А что же Рушди? Через три года после начала кризиса он все еще скрывался. Его браку пришел конец. Несмотря на то что его перекидывали из одного секретного убежища в другое, он сумел опубликовать еще одну книгу и несколько раз коротко выступить на ее презентациях в книжных магазинах. В декабре 1990 года — видимо, скорее от отчаяния, чем по убеждению, — Рушди объявил, что принял ислам{3}. «Теперь могу сказать, что я мусульманин», — написал он. Но все без толку: из Ирана сразу пришло сообщение, что смертный приговор отмене не подлежит. Урок, который мы можем извлечь из заявления Рушди, сказал духовный лидер Ирана аятолла Али Хаменеи, состоит в том, что «высокомерие Запада вынуждено шаг за шагом отступать» и что «эдикт и готовность мусульман во всем мире привести его в исполнение дает свои первые результаты». В газете правящей Исламской Республиканской партии написали: то, что Рушди поменял свое мнение, подготовит его к встрече с создателем. «Он все равно умрет, но для него будет лучше, если он отважно выберет свой путь к вечному спасению до того, как сын ислама нанесет ему удар милосердия»{4}.
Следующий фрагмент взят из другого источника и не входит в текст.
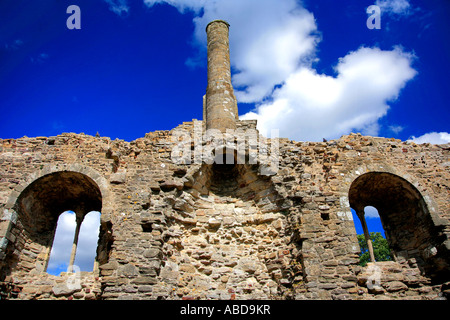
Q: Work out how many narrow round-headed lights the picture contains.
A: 4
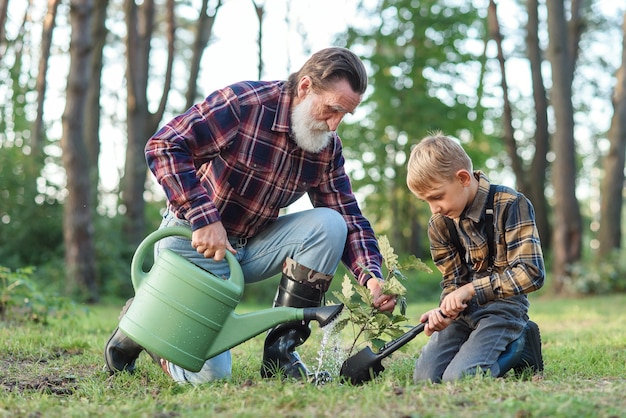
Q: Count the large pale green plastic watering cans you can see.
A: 1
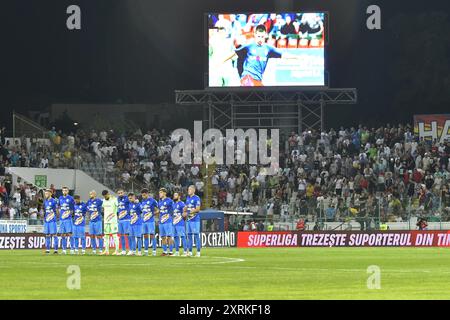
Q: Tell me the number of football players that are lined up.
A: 11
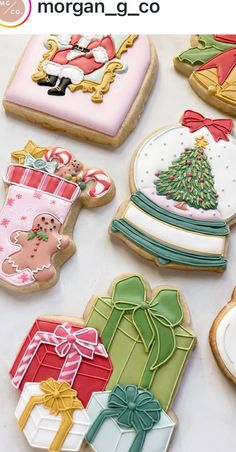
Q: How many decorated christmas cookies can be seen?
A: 6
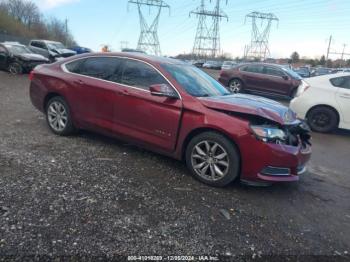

В декабре 1991 Рушди неожиданно появился в Колумбийском университете на праздничном ужине в честь годовщины Первой поправки. (Британское правительство изо всех сил старалось дистанцироваться от поездки, подчеркнув, что, хотя Рушди и дали место в военном самолете, перелет он должен будет оплатить.) «Мне кажется, то, что происходит вокруг меня в последние тысячу с чем-то дней, — это некая притча на тему свободы слова, важности и опасности этой свободы, — сказал он на мероприятии. — Поэтому мне показалось, что празднование годовщины одного из величайших либертарианских законов — прекрасный повод выразить старую мысль: цена свободы — это вечная бдительность, и, если вы не будете держать ухо востро и постоянно по новой защищать те права, которые, как вам кажется, у вас уже есть, вы их потеряете».
Рушди сказал, что чувствует себя как будто в пузыре, «одновременно в изоляции и у всех на виду». Он произносил эти слова в тот момент, когда освобождали последних представителей западных стран, находившихся в заложниках в Ливане. «Я рад за них и восхищаюсь их смелостью, их стойкостью, — сказал он. — Но теперь я остался в пузыре один»{5}.
Когда я пишу эти строки, Рушди биологически все еще жив. Но смертный приговор уже приведен в исполнение: его жизнь как свободного человека закончена, а воскресения пока не произошло.
На мой взгляд, дело Рушди стало поворотным моментом. Из него можно было двинуться в одном из двух направлений, а вот остаться стоять на месте было нельзя.
К эдикту Хомейни можно было подойти двояко. Это был приговор, именно смертный приговор, за преступление, конкретно — за оскорбление мусульман. Отреагировать на него можно было по-разному, но вот два основных пути. Первый — не признать приговор. Второй — не признать преступление.
Если мы не признаем преступление, то мы тем самым как бы говорим, что Рушди ничего плохого не сделал. А если мы говорим, что он ничего плохого не сделал, то мы вынуждены сказать, что и другие люди, которые кого-то оскорбляют, — например, американцы, оскорбляющие других американцев, — тоже не делают ничего плохого. Некоторые именно такую позицию и заняли. Но среди них не было основных религиозных лидеров западного мира. «Ни одна значимая религиозная фигура или организация не поддержала Рушди в трудную минуту», — пишет Пайпс{6}. Не было среди них и американского правительства. Заявление президента звучало следующим образом: «Какой бы оскорбительной ни была книга, подстрекать к убийству и предлагать награды за его совершение глубоко оскорбительно в контексте норм цивилизованного поведения». Суть замечания не вдохновляла: книга «оскорбительна», угроза убийства тоже «оскорбительна», но одно оскорбление не оправдывает другое.
Другой путь — не признать приговор, назвав его варварским и неадекватным содеянному, но признать преступление. Людей, которые оскорбляют других, вероятно, надо изолировать, публично осуждать, увольнять с работы или заставлять молчать. Но убийство… убийство — это чересчур, это все равно что отрубать людям пальцы за кражу. Полагаю, это тот путь, который выбрали или хотят выбрать очень многие западные интеллектуалы. Если мы по нему идем, то автоматически принимаем вердикт Хомейни и торгуемся только по поводу приговора. Если мы по нему идем, то соглашаемся с идеей, что все оскорбительное в принципе нужно ограничивать, и спорим только о том, что именно (порнографию? гомоэротические фото Роберта Мэпплторпа? унижение чернокожих? дарвинизм? коммунизм?) считать оскорбительным.